Techniques for Robust ReRAM-based Neural Network Accelerators

Release Time:2021-11-04Number of visits:227

Speaker:    Mr. Yu Ma

Time:         15:00-16:00 , Nov.05
Location:   SIST 1A 200
Host:          Prof. Pingqiang Zhou
Abstract:
Resistive Random Access Memory (ReRAM) is an emerging memory featuring high speed, low power and large capacity. The crossbar-structured ReRAM can not only store the weights of the neural network but also greatly speed up the matrix-vector multiplications. However, the reliability issues of ReRAM lead to significant accuracy degradation of neural networks.
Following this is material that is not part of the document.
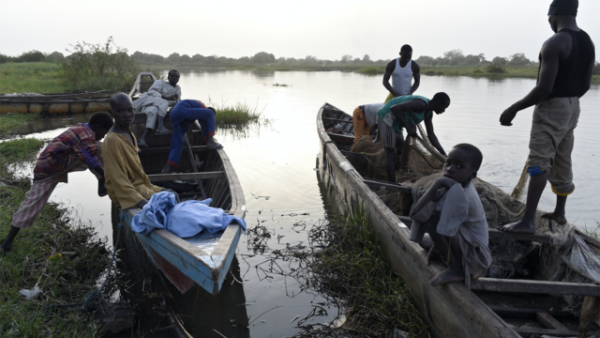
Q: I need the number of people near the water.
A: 9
In this talk, I will present several techniques to mitigate the reliability issues (including stuck-at faults, conductance variation and drift) in ReRAM-based Neural Network Accelerators.

Bio:
Yu Ma received his B.D. from Qingdao University and is a PhD candidate at ShanghaiTech University. He worked as a visiting scholar at University of Minnesota and intern at AMD. His major research area is the reliability of ReRAM based neural networks. His research interests include neuromorphic computing based on emerging devices, the development and analysis of algorithms for computer graphics, optimization of neural network accelerators. His research results have turned into peer-reviewed papers in ASP-DAC, GLSVLSI, APCCAS, etc.